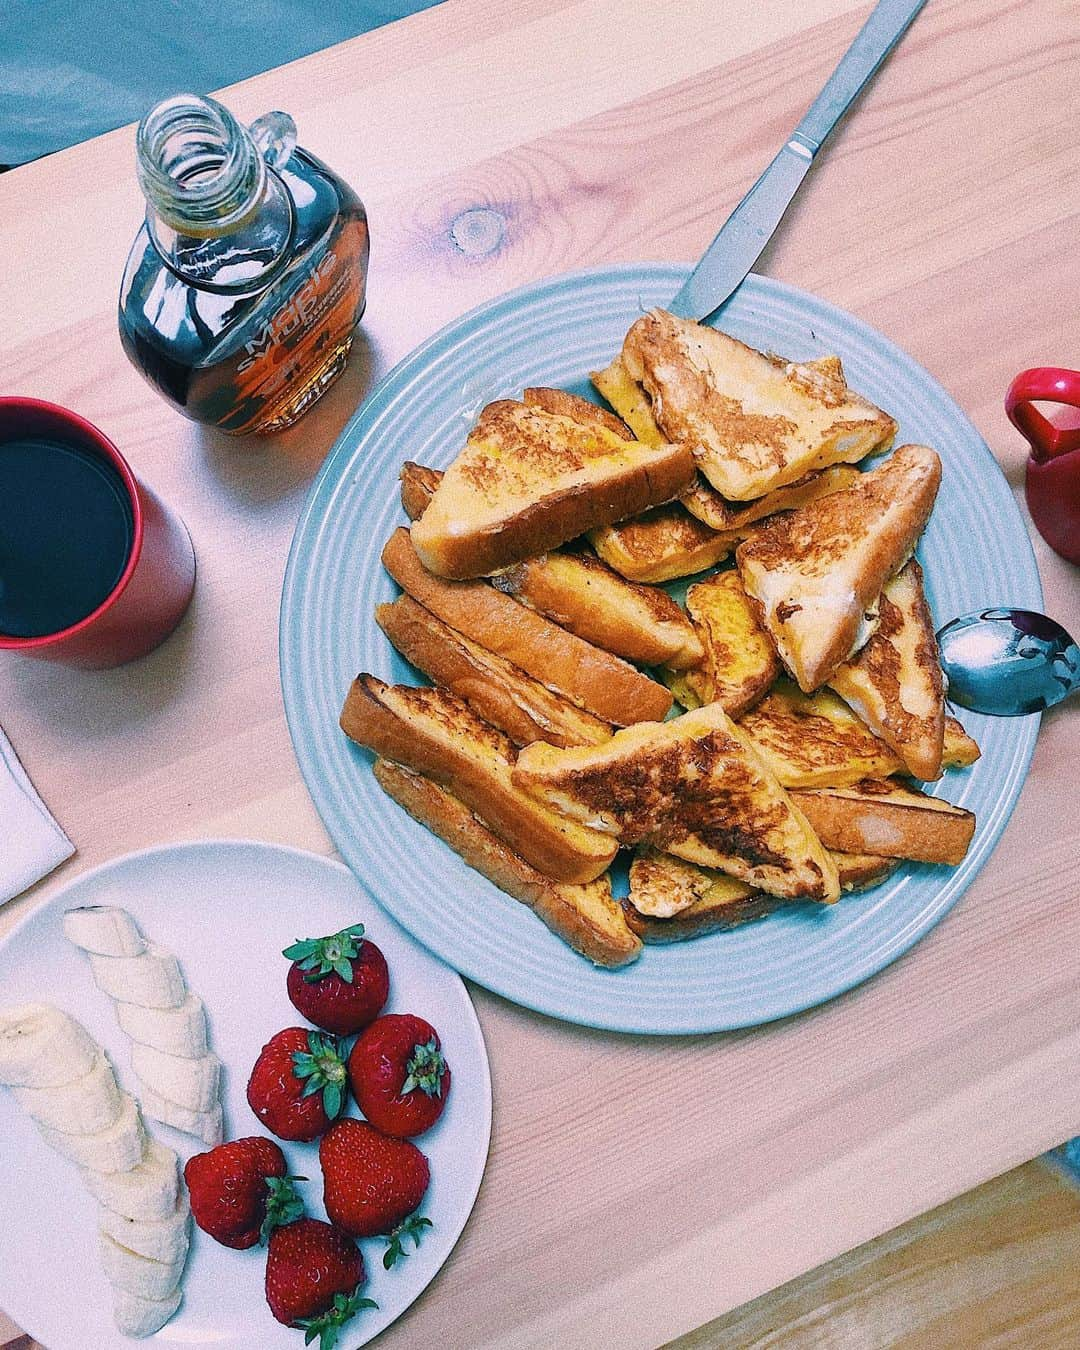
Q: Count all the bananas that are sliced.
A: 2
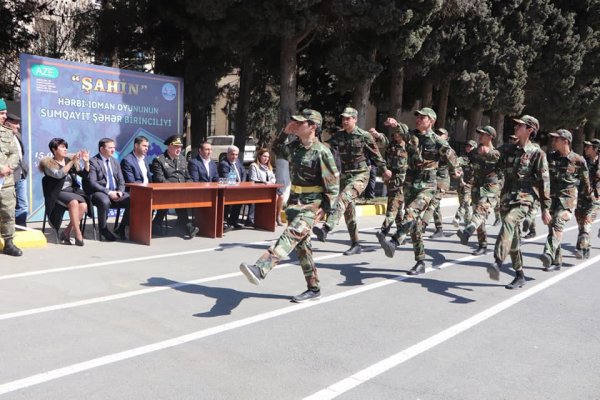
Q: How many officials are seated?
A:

--

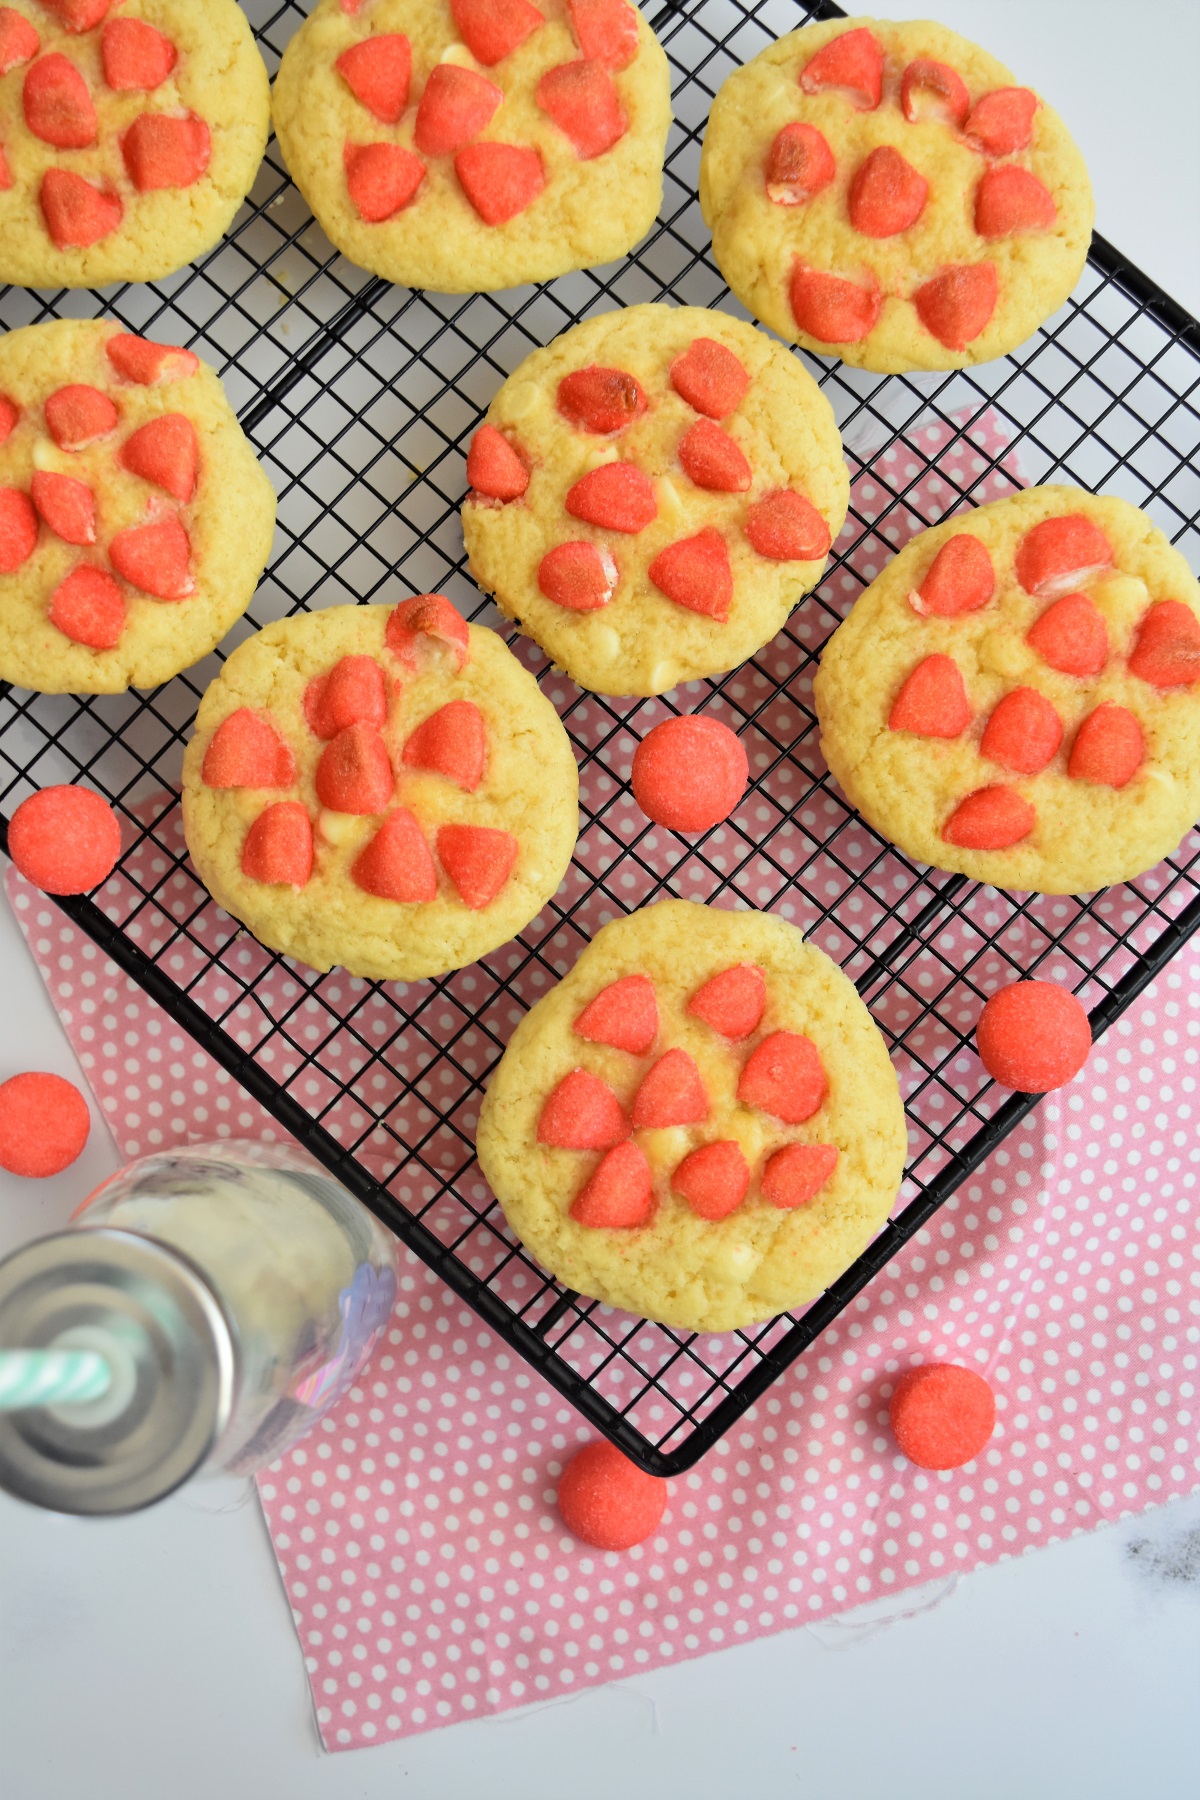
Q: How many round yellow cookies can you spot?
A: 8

→ Directions for this task: Wherever a line holds the word "many", copy that line out of the entries above.

→ Response to the task:
Q: How many officials are seated?
Q: How many round yellow cookies can you spot?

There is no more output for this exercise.